私たちは、ジリジリと近づいてくるゴブリンと目を合わせたまま、徐々に後ずさりをします。本当は、踵を返して、いますぐ逃げ去りたいとは思いながらも、実体となって現れたゴブリンを前にすると、その勇気を出すことができませんでした。
「ど、どうしましょう」
「いっせーの、で逃げましょう」香月さんが提案します。
「の、で逃げるんですか? せ、で逃げるんですか?」
木田さんが、涙目になりながら、律儀な問いかけをします。
「そりゃやっぱ、の、っすよね」
「せ……ですかね」ヒグマの高崎さんが、なぜか反論しました。
そんな不毛なやり取りのうちに、ゴブリンと私たちの距離はジワジワと近づいてきます。
「せ、でいいです! せ、で逃げましょう!」私は言いました。
「わかりました! それではみなさん、いきますよ! いっ……」
と言いかけた途端、香月さんは足元の小石に躓き、派手に転びました。「ぐはっ」
すると、それを見たゴブリンが「キシャー」と叫びながら、棍棒を振り上げ香月さんに飛びかかりました。
「香月さん!」
瞬間ーー
「タップスラッシュ!!」
一閃、ゴブリンの体を真っ二つに切り裂く人影。まるで、スローモーションの演出のように見えました。

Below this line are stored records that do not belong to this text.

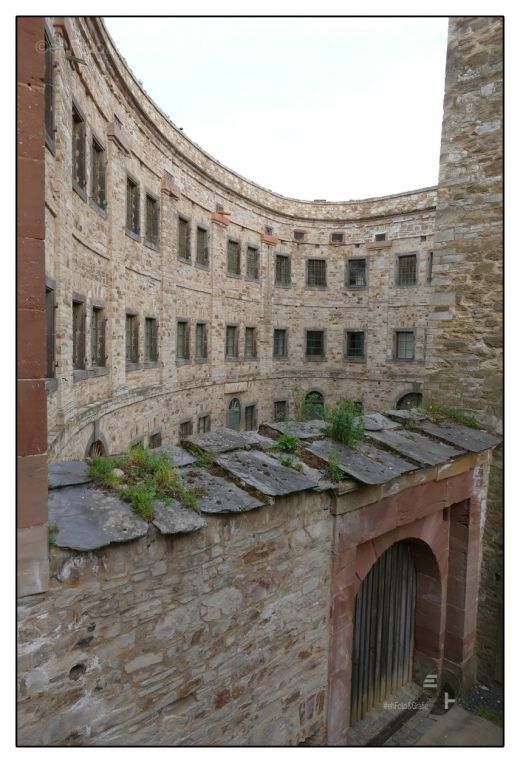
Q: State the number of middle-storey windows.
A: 13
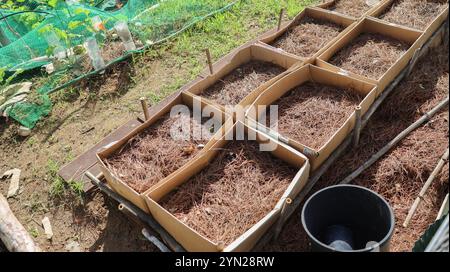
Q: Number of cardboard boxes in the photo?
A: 8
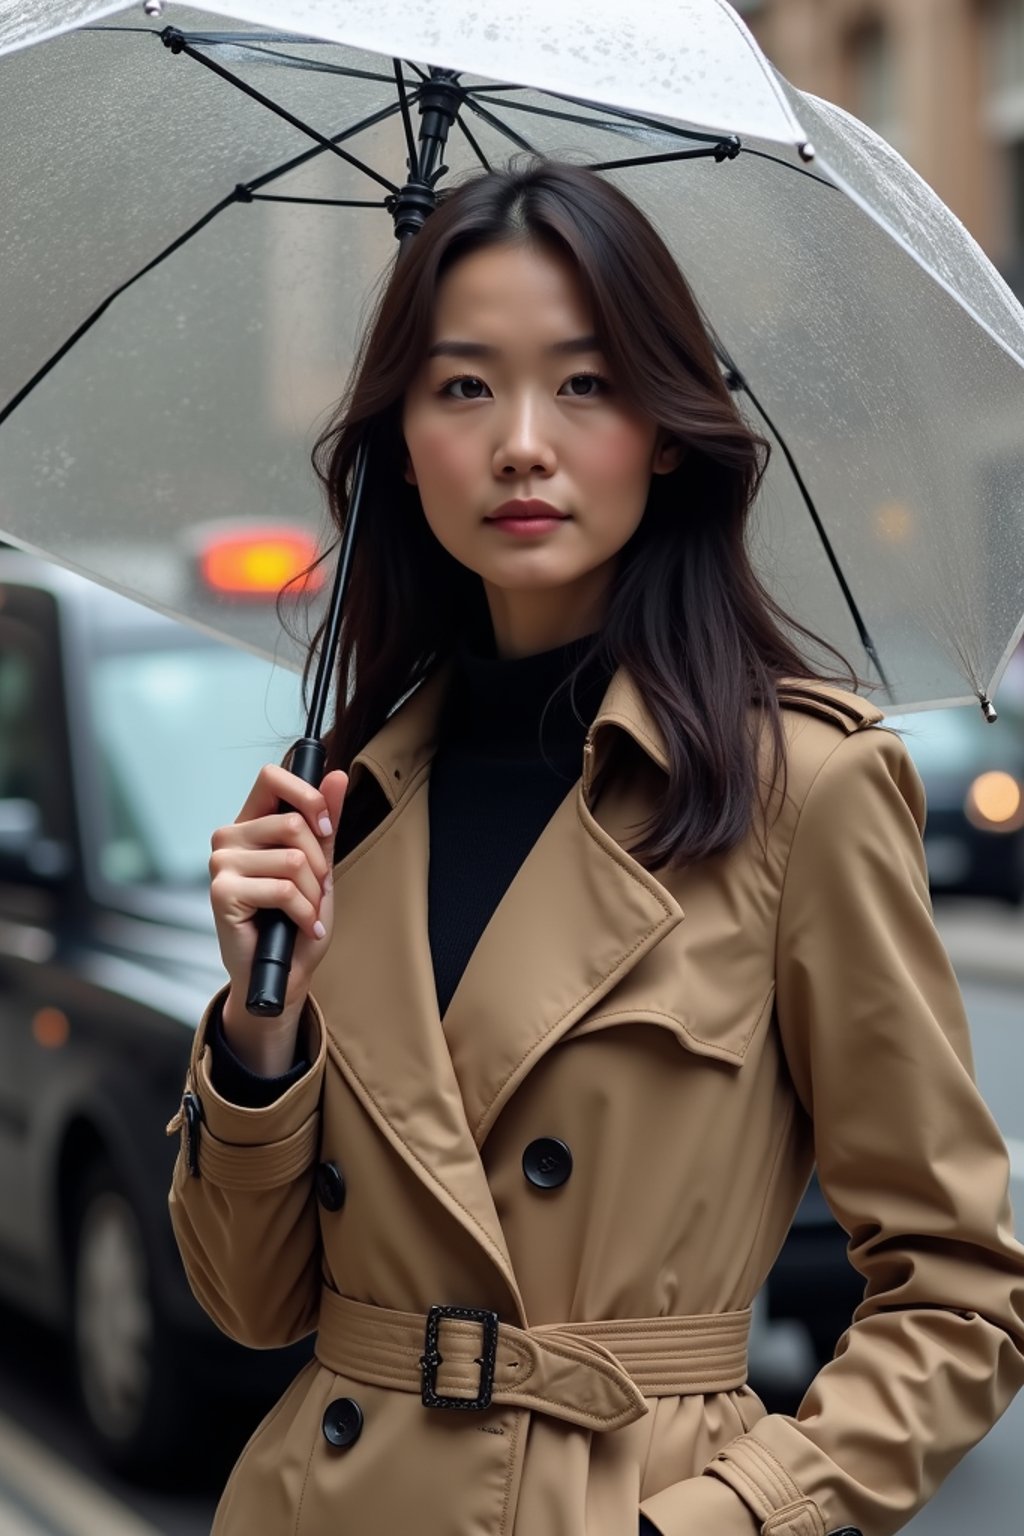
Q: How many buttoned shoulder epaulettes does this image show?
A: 1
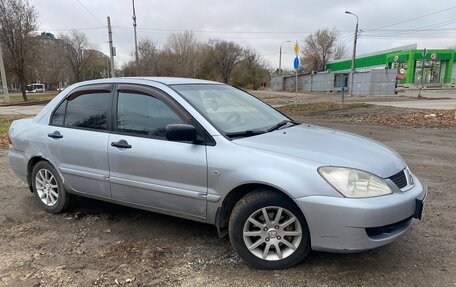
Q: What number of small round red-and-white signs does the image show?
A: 2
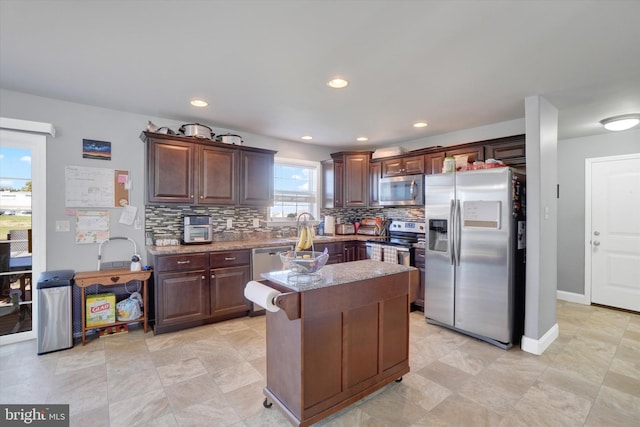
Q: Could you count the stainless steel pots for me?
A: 2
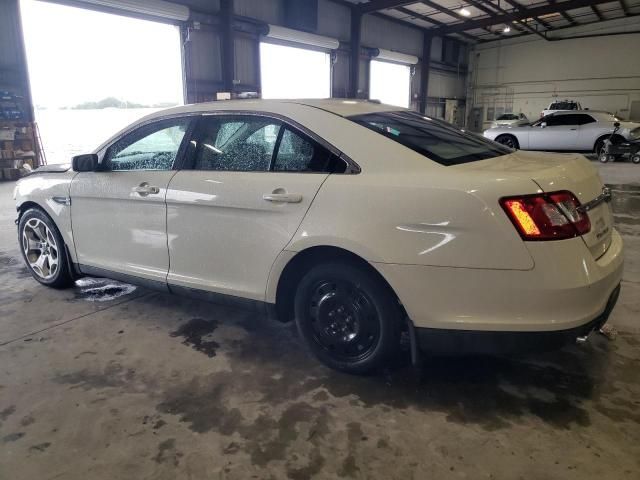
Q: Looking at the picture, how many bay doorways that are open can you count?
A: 3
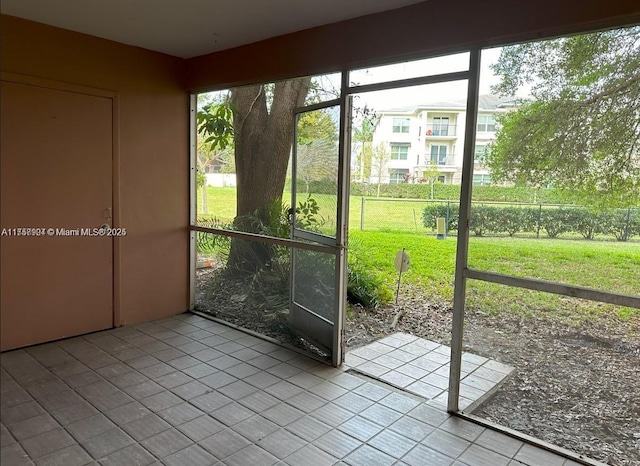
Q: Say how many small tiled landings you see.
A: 1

ドサドサッと、分断されたゴブリンの体が地面に落ちました。
「やっぱり、出来るもんだニャ〜」
黒木さんが、手に持った銀色のタップをキラリと光らせて、得意げに言いました。
☆
ゴブリンの体からは、茶色い、なんだか汚いな、といつも思っている色の血が流れ出ていました。
「く、黒木さん!? いまのは……」
黒木さんは、フフーンとした表情で、
「異世界ってことは、きっと何かしら技が使えるに違いないニャ〜。アタシはこのタップを持ってたから、これが使えるはずだと思ったのニャ」
と言いました。
「なるほど……」たしかに、私たちが知っている主人公たちも、何かしら魔法が使えたり、チートのような道具を持っていました。
「こんな雑魚敵、アタシにお任せだニャ!」
黒木さんは、異世界に転移してからすっかり興奮が治らない様子で、ずっとニャンコ化してしまいましたが、それでもとても心強く感じられました。
その時、あたり一帯から、ガサガサガサと音が聞こえました。
「ニャ〜?」
「まさか……」
茂みの奥から、無数の影が私たちに近づいてきます。
「ゴブリンの……」
途端、私たちを取り囲む大量のゴブリンが、一斉に飛びかかってきました。